Apart from logging a commonly used part of the stdlib library which uses locks, I don't think this issue is to do with logging, specifically; logging uses locks in an unexceptional, conventional way, much as any other code might. Whatever solution is come up with for this thorny issue, it needs to be generic, in my view; otherwise we might just be papering over the cracks.

e26428b1-70cf-4e9f-ae3c-9ef0478633fb commented 12 years ago

Lesha, the problems about "magical" __del__ methods you are worried about actually have nothing to do with threading and locks. Even in a single threaded program using fork, exactly the same issues of potential corruption would be present because the object might be finalized at the same in multiple processes.

The idea that protecting the object with a thread lock will help you is seriously misguided UNLESS you also make sure you acquire them all before the fork -- and then you need to worry about the order in which you acquire all these locks. There are much easier and more direct ways to deal with the issue than wrapping all objects with locks and trying to acquire them all before forking.

You could of course use multiprocessing.Lock() if you want a lock shared between processes. But even then, depending on what the __del__ method does, it is likely that you will not want the object to be finalized in both processes.

However, the suggestion that locked-before-fork-locks should by default raise an error is reasonable enough.

a0587ef8-d338-4029-ad79-be08a4182aaa commented 8 years ago

Is anything happening with these fixes? This is still an issue (I'm running into it now)?

gpshead commented 8 years ago

For me the momentum on fixing these things has stalled because I no longer work on any code that runs into this. There is a fundamental problem: You cannot safely use threading and os.fork() in the same application per POSIX rules. So even if the standard library and interpreter to tried to force its locks into some sort of consistent state post os.fork(), the much more fundamental POSIX problem remains.

IMNSHO, working on "fixes" for this issue while ignoring the larger application design flaw elephant in the room doesn't make a lot of sense.

a0587ef8-d338-4029-ad79-be08a4182aaa commented 8 years ago

IMNSHO, working on "fixes" for this issue while ignoring the larger application design flaw elephant in the room doesn't make a lot of sense.

I understand the desire for a canonically "correct" fix, but it seems the issue with fixing it "correctly" has lead to the /actual/ implementation being broken for at least 6 years now.

As it is, my options are: A. Rewrite the many, many libraries I use that internally spawn threads.
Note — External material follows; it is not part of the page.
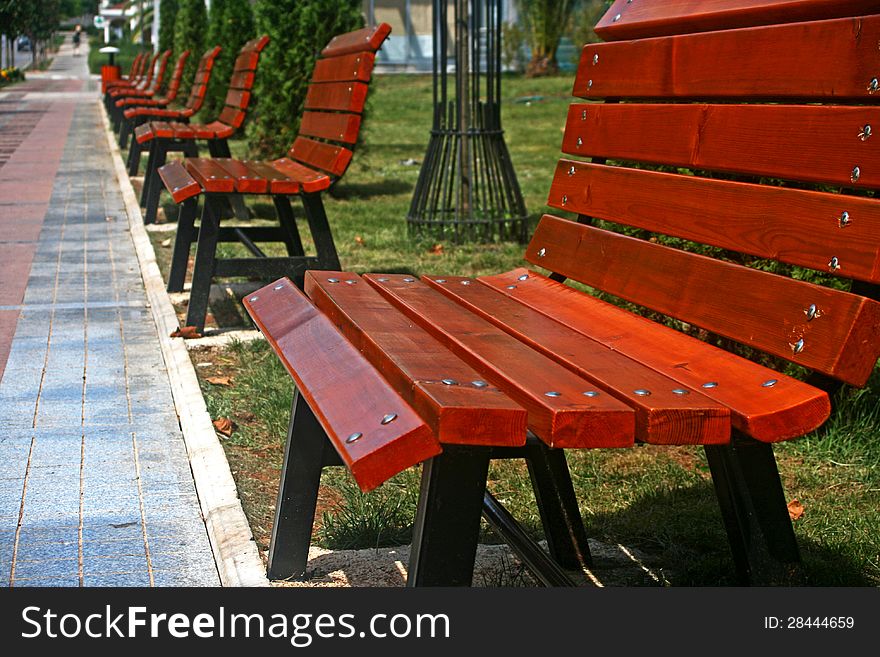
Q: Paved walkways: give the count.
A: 1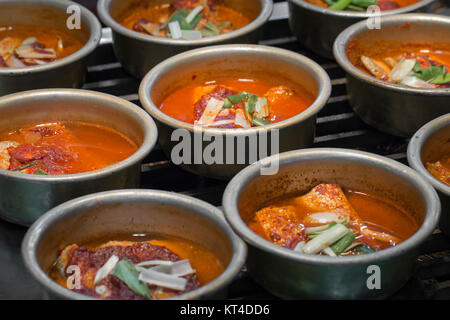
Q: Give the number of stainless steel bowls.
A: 9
B. Not use multiprocessing.

(A) is prohibitive from a time perspective (I don't even know how many libraries I'd have to rewrite!), and (B) means I'd get 1/24-th of my VMs performance, so it's somewhat prohibitive.

At the moment, I've thrown together a horrible, horrible fix where I reach into the logging library (which is where I'm seeing deadlocks), and manually iterate over all attached log managers, resetting the locks in each immediately when each process spawns. This is, I think it can be agreed, a horrible, horrible hack, but in my particular case it works (the worst case result is garbled console output for a line or two).

---

If a canonical fix is not possible, at least add a facility to the threading fork() call that lets the user decide what to do. In my case, my program is wedging in the logging system, and I am entirely OK with having transiently garbled logs, if it means I don't wind up deadlocking and having to force kill the interpreter (which is, I think, far /more/ destructive an action).

If I could basically do multiprocessing.Process(*args, *kwargs, _clear_locks=True), that would be entirely sufficient, and not change existing behaviour at all.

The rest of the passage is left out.